Posted by Arved Sandstrom <Ar...@chebucto.ns.ca>.
> -----Original Message-----
> From: Peter B. West [mailto:pbwest@powerup.com.au]
> Sent: April 23, 2002 8:18 AM
> To: fop-dev
> Subject: Aids to distributed design
>
[ SNIP ]
> While I am not suggesting that anything much is likely to change in the
> current situation, I think that one of the lessons here is the
> importance of chat.  This is particularly difficult with wide
> geographical distribution, but I have done it on occasions with a group
> spread from California through New York and London to Tokyo and
> Brisbane.  The major hurdle is finding any times when everyone can be
> available.  Even when not everyone could be there, logs of the
> conversation could be very valuable.
>
> The other critical component is drawings.  If I had the choice of
> unlimited text or drawings with minimal annotations for communicating
> design ideas, I would take the drawings every time.  I'm not talking
> here about formal techniques like UML, which are design documentation
> tools, but the informal scribblings which are universal when programmers
> - sorry, engineers - get together to talk design, and which are the
> basic tool of all of my design thinking.
>
> What would be good is to combine the two.  I.e., to chat on the one
> hand, and on the other to be able to use a vector drawing tool with a
> distributed canvas, which others could annotate or modify in real time,
> during the chat session.  Does anything like that exist?

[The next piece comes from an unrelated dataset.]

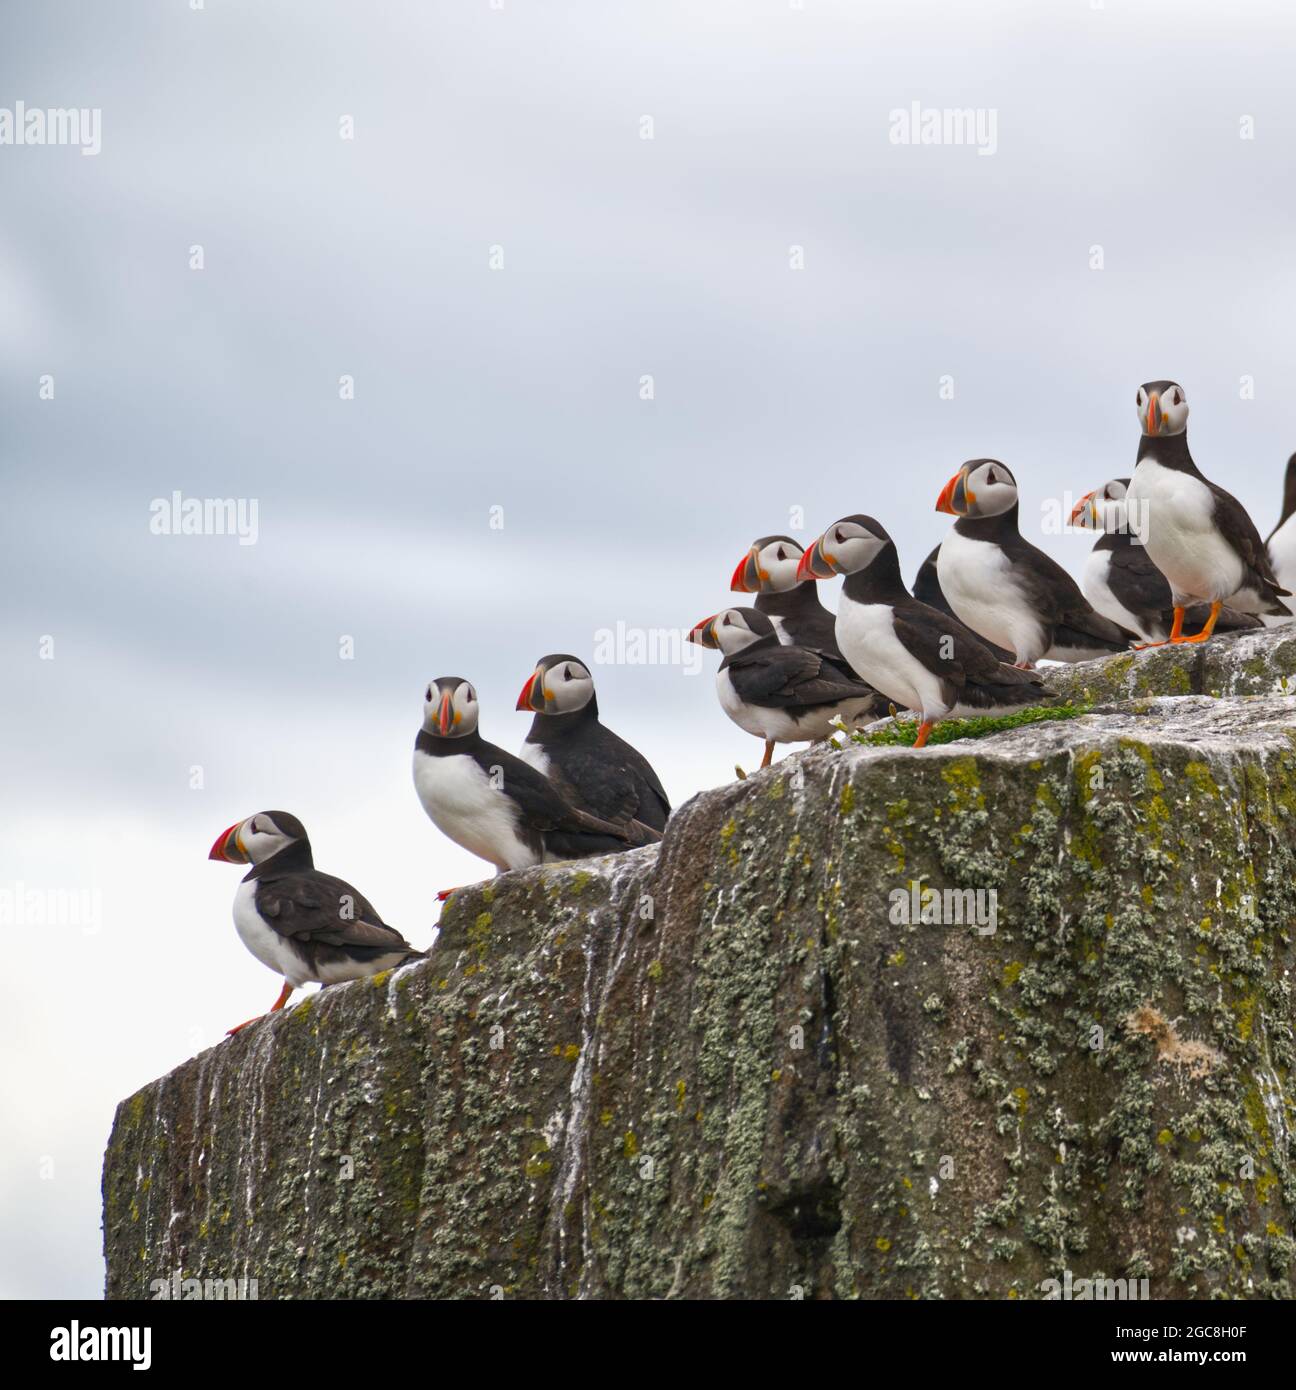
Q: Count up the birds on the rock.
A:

There is apparently some stuff out there, based on a simple Google search
(all hail Google). There is http://hem.fyristorg.com/matben/, which looks
pretty good but it all depends on how well it works; there is also a Mozilla
spin-off (http://jabberzilla.mozdev.org/releases/). These mostly seem to be
based on Jabber. It wouldn't take much to do up a JMS solution using an
open-source JMS broker and some applets (I have a colleague who knocked out
something pretty similar as an inhouse experiment in a couple of days).